Right-Sizing Containers: Measuring and Optimizing Resource Usage

Jurg van Vliet

Featured

Right-Sizing Containers: Measuring and Optimizing Resource Usage

Most containers request 2GB, use 200MB. Prometheus queries show actual vs requested. Right-sizing saves money, improves density, reduces environmental impact.

By Jurg van Vliet

Published Dec 5, 2025 · Updated Dec 13, 2025

The Over-Provisioning Problem

When you deploy a container to Kubernetes, you set resource requests and limits:

resources:
  requests:
    memory: "2Gi"
    cpu: "1000m"
  limits:
    memory: "4Gi"
    cpu: "2000m"

Kubernetes uses requests for scheduling (this pod needs 2GB memory, so schedule it on a node with at least 2GB available). It uses limits to prevent runaway processes (kill this pod if it exceeds 4GB memory).

The problem: most teams overestimate. A container might request 2GB memory and consistently use 200MB. This wastes resources at multiple levels:

Cost: You're paying for capacity you don't use. If your nodes have 32GB memory and you request 2GB per pod, you can schedule 16 pods. If those pods actually use 200MB, you could fit 160 pods—10x more.

Density: Kubernetes can't pack workloads efficiently when requests are inflated. You need more nodes, which costs more and uses more energy.

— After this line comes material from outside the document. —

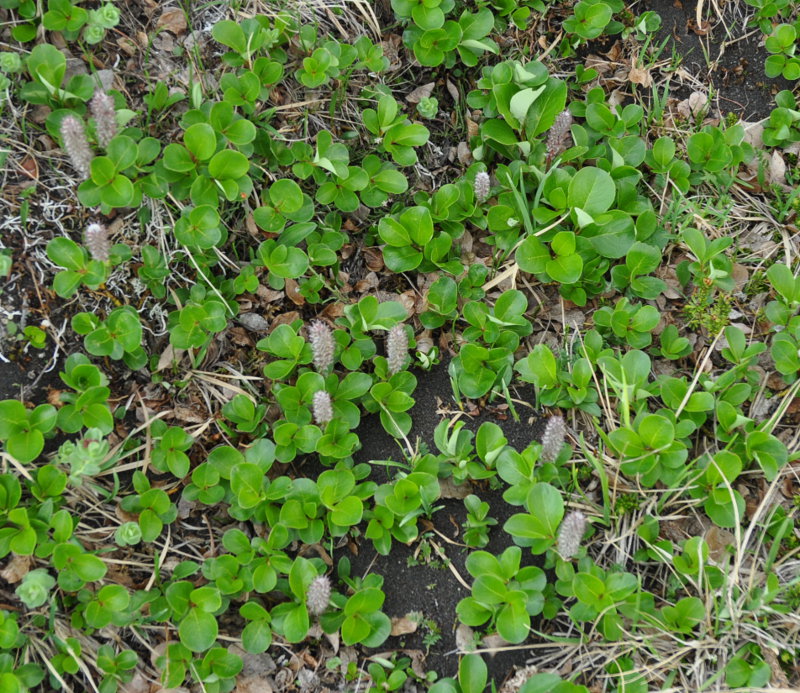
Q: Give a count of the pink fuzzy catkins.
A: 11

Performance: Over-limited resources can hurt performance. A CPU limit that's too low causes throttling. Memory limits that are too tight cause OOMKills during legitimate spikes.

Measuring Actual Usage

Before changing anything, measure. Prometheus with kube-state-metrics gives you the data.

Memory usage vs request:

# Ratio of actual usage to requested memory
(
  container_memory_working_set_bytes{container!="",container!="POD"}
  /
  (kube_pod_container_resource_requests{resource="memory"} > 0)
) * 100

If this ratio is consistently below 20%, you're over-provisioned.

CPU usage vs request:

# CPU usage as percentage of request
(
  rate(container_cpu_usage_seconds_total{container!="",container!="POD"}[5m])
  /
  (kube_pod_container_resource_requests{resource="cpu"} > 0)
) * 100

CPU is trickier because usage is spiky. Look at 95th percentile over a week, not instant values.

Setting Requests Based on Reality

Step 1: Query actual usage over at least a week (preferably 30 days)

Step 2: Find p95 or p99 usage (not average—you need to handle peaks)

Step 3: Add headroom:

Memory: +30-50% (memory usage spikes matter)
CPU: +50-100% (CPU is burstable, be generous)

Step 4: Set limits:

Memory limit: 2x request (catch runaway processes, allow temporary spikes)
CPU limit: 2-4x request (or no limit—CPU throttling hurts performance)

Example:

# Before (guessed)
resources:
  requests:
    memory: "2Gi"
    cpu: "1000m"
  limits:
    memory: "4Gi"
    cpu: "2000m"

# After (measured)
# p95 usage: 180MB memory, 120m CPU
resources:
  requests:
    memory: "256Mi"    # 180MB * 1.4 ≈ 256MB
    cpu: "200m"        # 120m * 1.6 ≈ 200m
  limits:
    memory: "512Mi"    # 2x request
    cpu: "1000m"       # 5x request (allow burst)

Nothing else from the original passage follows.